## Directions for this task
Could you tally the lines of the entries that carry the string "many"? Reply with the number and nothing more.
--- Supplied data ---
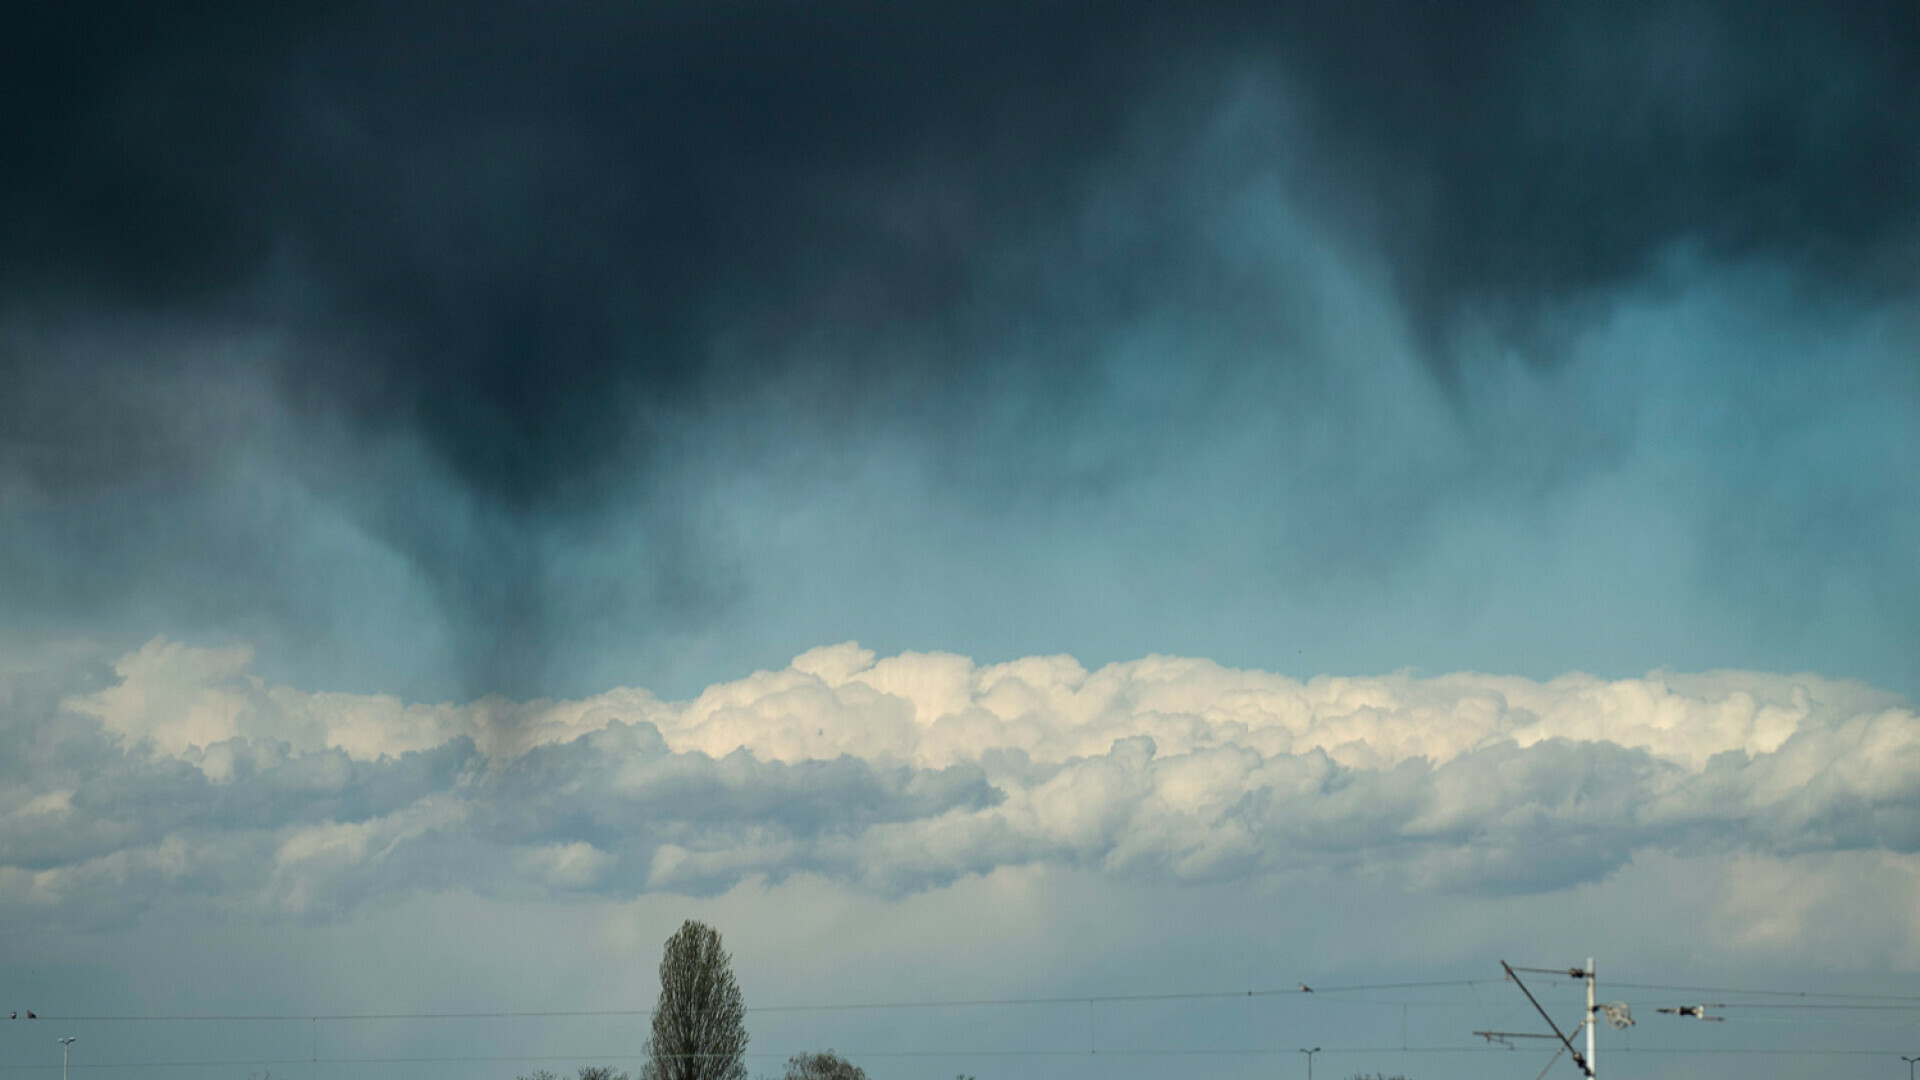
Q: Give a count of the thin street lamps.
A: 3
---
--- Supplied data ---
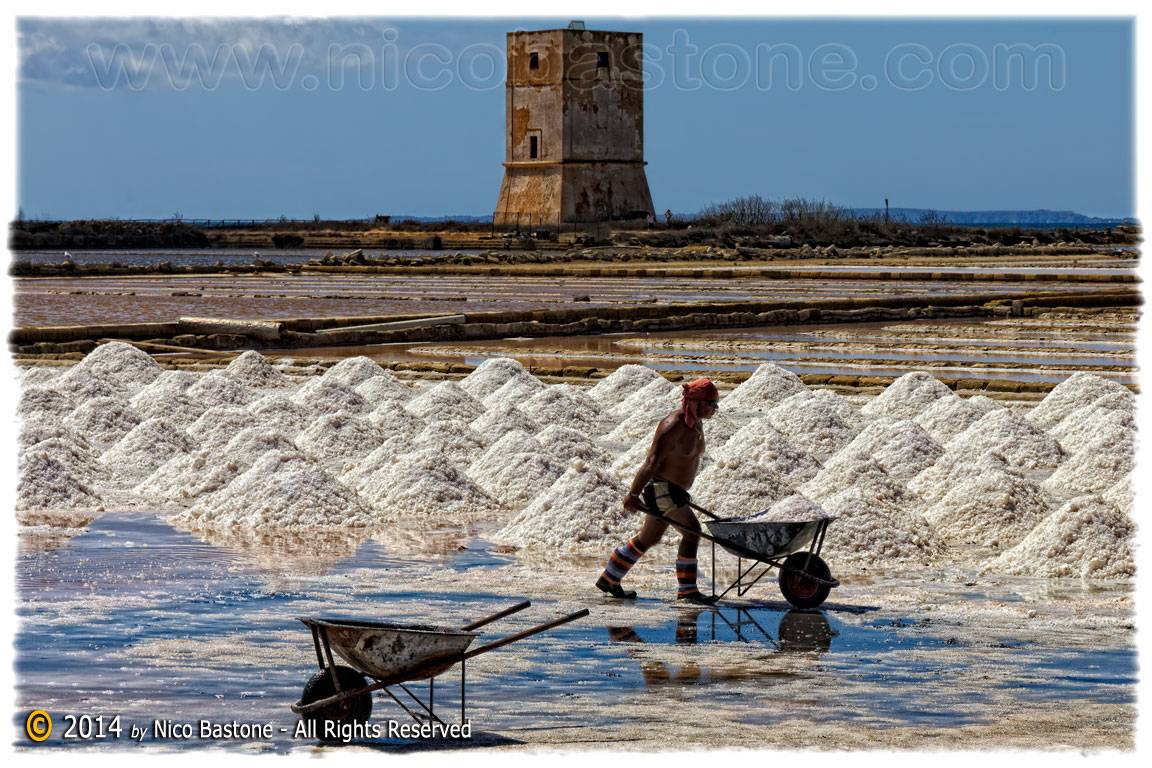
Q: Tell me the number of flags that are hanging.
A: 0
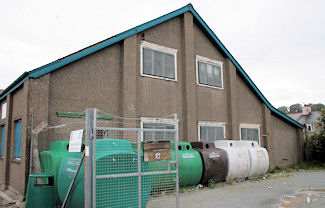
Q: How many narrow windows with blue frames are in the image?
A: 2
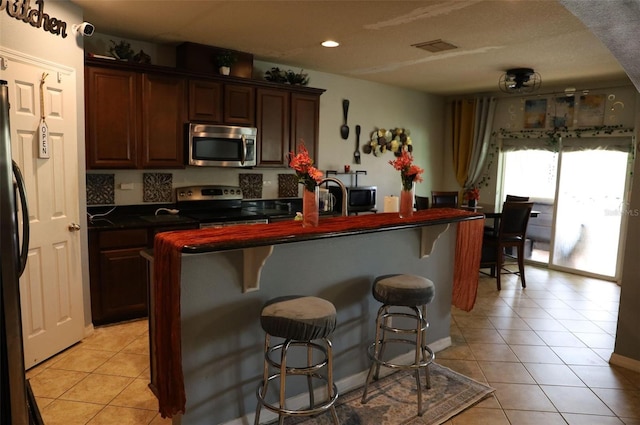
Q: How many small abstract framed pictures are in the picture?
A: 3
---
## Answer space
2